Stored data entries
..............................

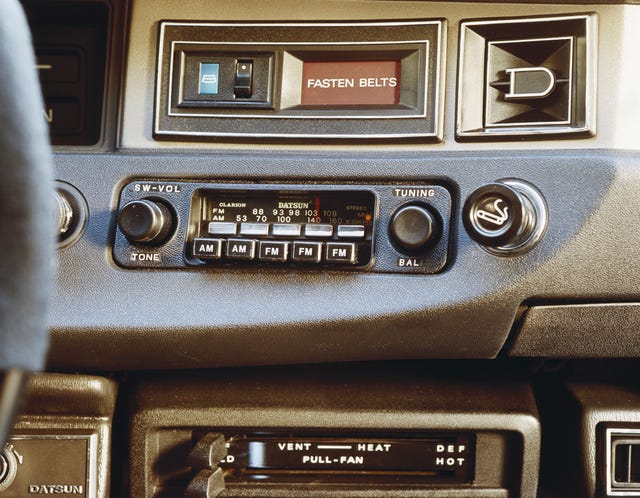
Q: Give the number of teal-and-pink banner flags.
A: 0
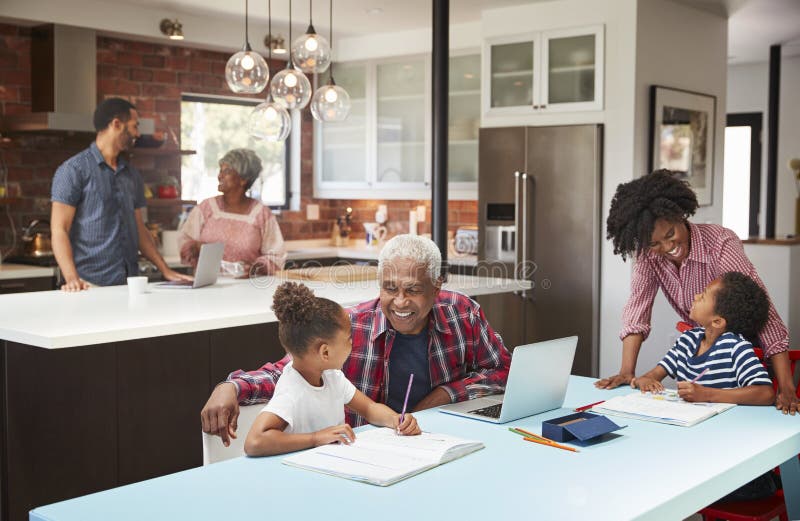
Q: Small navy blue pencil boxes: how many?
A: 1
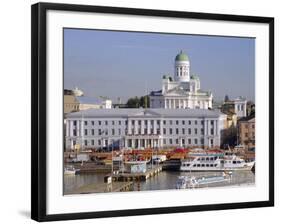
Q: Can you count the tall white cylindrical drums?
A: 1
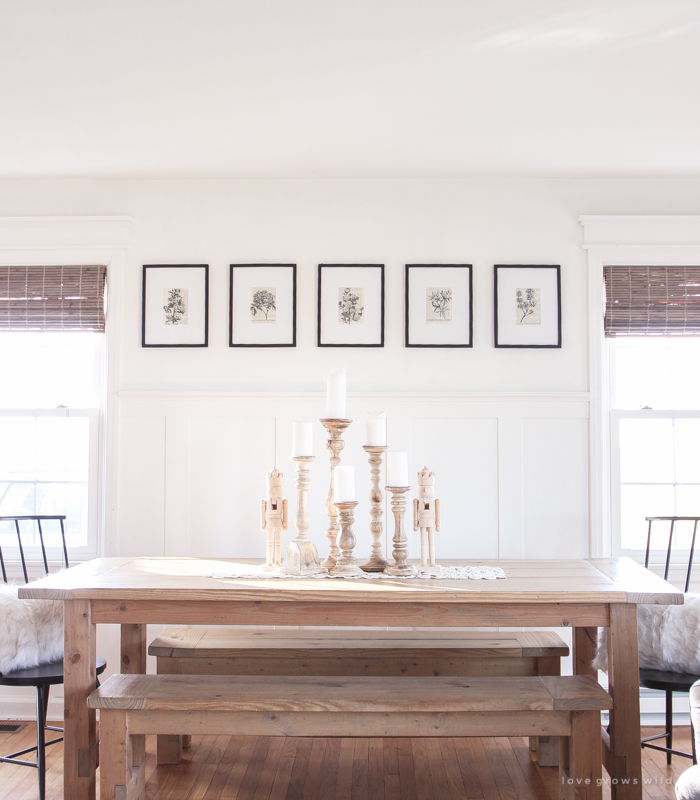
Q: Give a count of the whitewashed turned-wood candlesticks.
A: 5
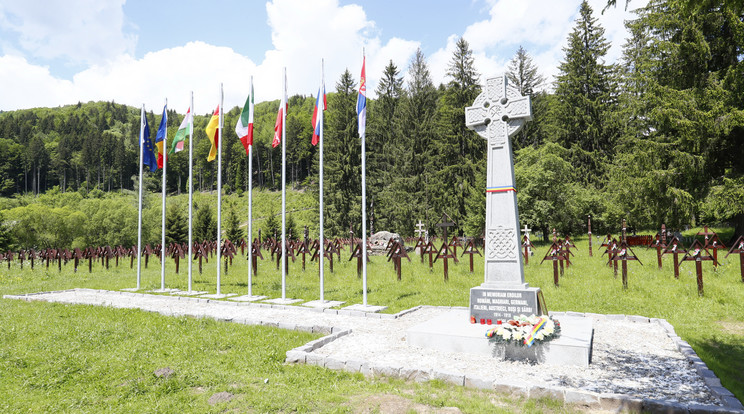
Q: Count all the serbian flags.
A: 1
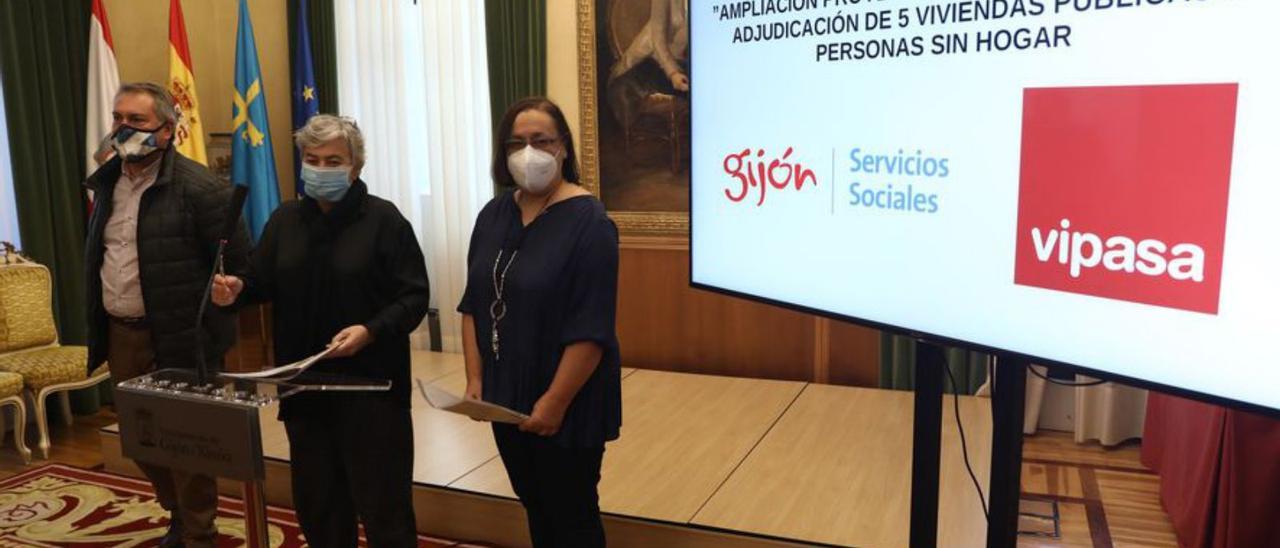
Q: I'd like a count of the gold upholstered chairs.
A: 2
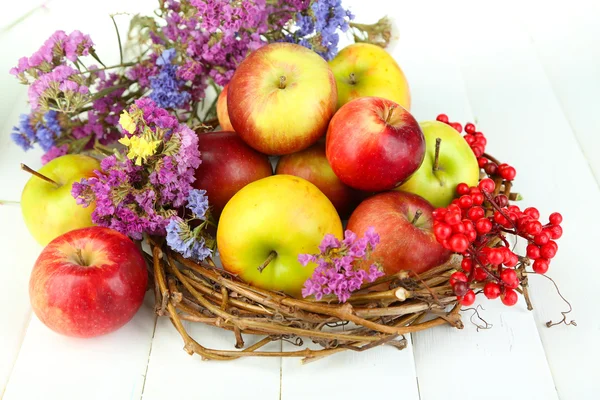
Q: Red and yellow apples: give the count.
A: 11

..............................

▶ **THE PROBLEM**: Repeat the records above exactly, leaving out the pictures.

▶ **RESULT OF THE EXERCISE**:
Q: Give the number of teal-and-pink banner flags.
A: 0
Q: Small navy blue pencil boxes: how many?
A: 1
Q: Can you count the tall white cylindrical drums?
A: 1
Q: Give a count of the whitewashed turned-wood candlesticks.
A: 5
Q: Count all the serbian flags.
A: 1
Q: I'd like a count of the gold upholstered chairs.
A: 2
Q: Red and yellow apples: give the count.
A: 11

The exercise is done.